NVIDIA adds smaller Jetson Thor modules for robotics and edge AI systems

NVIDIA adds smaller Jetson Thor modules for robotics and edge AI systems

NVIDIA introduced Jetson T3000 and T2000 modules for robotics and edge AI, with Thor architecture and Q1 2027 availability.

Format News Brief
Read Time 2 min
Category AI & Technology
Updated Jul 16, 2026

NVIDIA has introduced two new Jetson Thor modules aimed at moving robotics and edge AI systems from high-end prototypes into more compact, lower-power products. The company said the Jetson T3000 and T2000 are based on its Thor architecture and are designed for humanoid robots, autonomous mobile robots, industrial manipulators, visual AI agents and other machines that need to run modern AI models close to sensors rather than in a remote data center.

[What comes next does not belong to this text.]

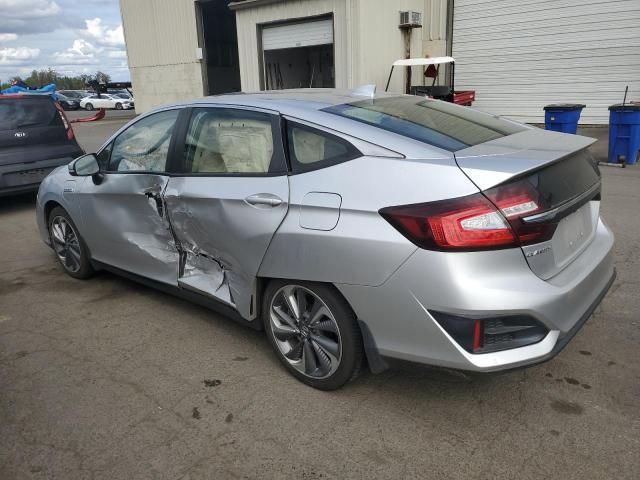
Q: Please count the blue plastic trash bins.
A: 2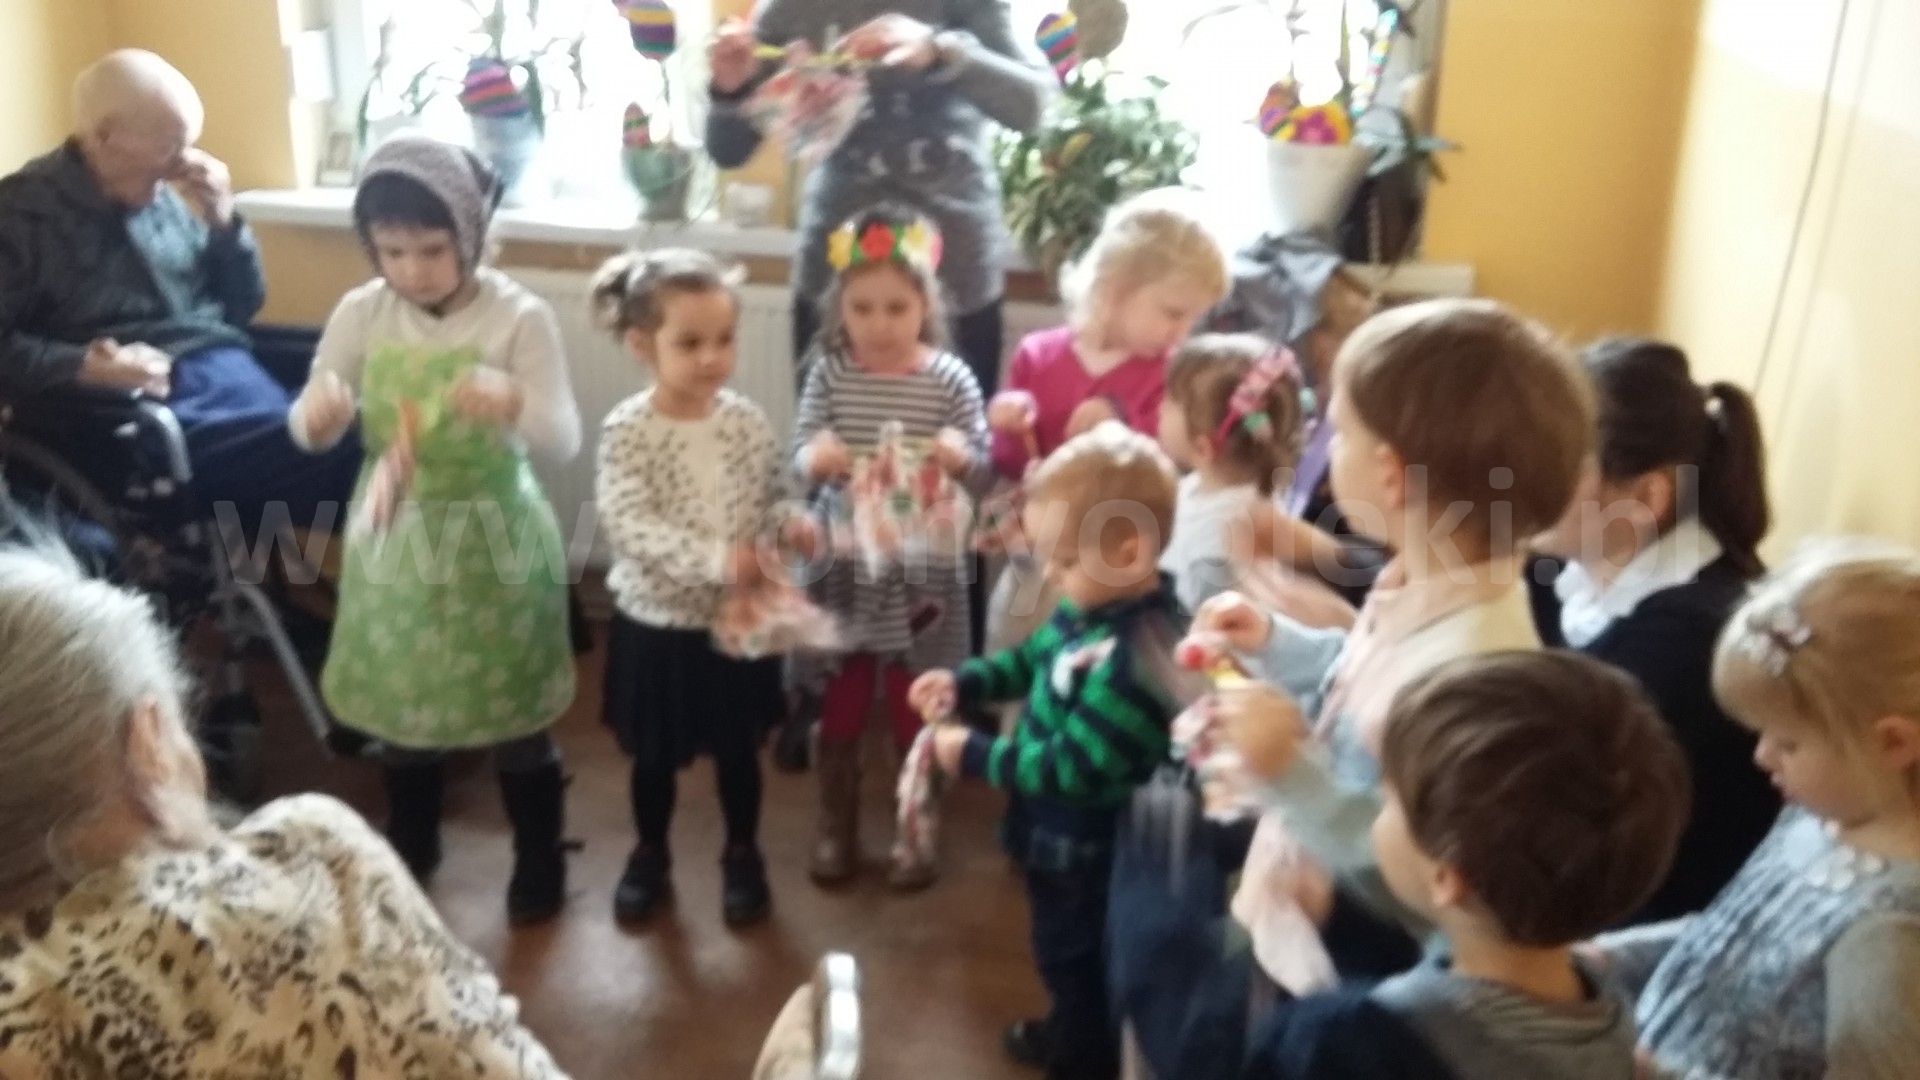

The higher-end T3000 is the more consequential part of the announcement. NVIDIA says the module delivers 865 FP4 teraflops of AI compute in a form factor roughly half the size and power of the existing T5000. The configuration combines a Blackwell GPU, an eight-core Arm Neoverse CPU, 32GB of LPDDR5X memory, 273GB/s of memory bandwidth and 25 GbE connectivity. A related IGX T3000 version adds integrated functional safety support for robots that may operate around people.

Why it matters

Edge robotics is increasingly constrained by memory, power and cost. NVIDIA is pitching the new modules as a way to run larger multimodal workloads, including language, vision-language, vision-language-action and world foundation models, without requiring the largest Jetson configuration for every deployment. The lower-cost T2000 broadens the same Thor architecture to systems that need 400 FP4 teraflops and 16GB of memory.

The launch also includes a software angle. NVIDIA released Jetson agent skills intended to automate memory optimization, system configuration and deployment tasks across the Jetson portfolio. The company cited customer examples where software optimization reduced memory use enough to move products to lower-memory modules, including up to 15GB in some humanoid and industrial robotics workloads and a 30% reduction for NoTraffic on Jetson TX2 NX.

  • The Jetson platform now spans from 70 TOPS to 2,000 teraflops, according to NVIDIA.
  • Cosmos 3 Edge, a 4-billion-parameter model for embodied systems, is being brought to Thor platforms for on-device inference.
  • T3000 emulation mode is due later in July with JetPack 7.2.1, while T2000 emulation will follow later.
  • Jetson T3000 and T2000 modules are scheduled for general availability in Q1 2027.

The announcement does not mean mainstream robots are suddenly inexpensive or simple to deploy, but it does show NVIDIA filling in the middle of its robotics compute stack. For developers and hardware partners, the practical question is whether the smaller Thor modules can preserve enough AI performance while reducing bill-of-materials pressure, energy use and integration complexity.